Results of detection and counting algorithms

  • As a third step, representative variables were selected and the health condition of the vineyards was classified according to the diseases to be identified. To do this, the indexes and parameters that may represent health condition were taken into account, such as NDVI (Normalized Difference Vegetation Index). 

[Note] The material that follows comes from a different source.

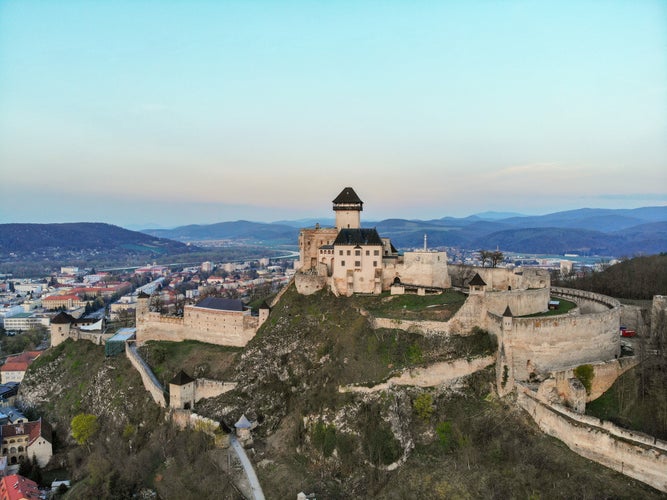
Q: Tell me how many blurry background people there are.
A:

Image with the 8 spectral indexes on the trees

 

For this purpose, a classification algorithm was developed, based on multi-layer perceptual neural network that are trained using the maximum likelihood training method, which will select the most representative parameters of each disease, as well as a weighting coefficient, based on successive trainings carried out in the field. 

After obtaining the diagnosis of diseases through the described processing, it is delivered to the client through a digital platform so that the vineyards can be managed. This platform allows the health condition of the analysed plantations to be visualised and positioned on the map, providing geometric characteristics, a map of spectral indexes, identification of the health condition of each vine, filtered on the map by diseases and general statistics and historical data.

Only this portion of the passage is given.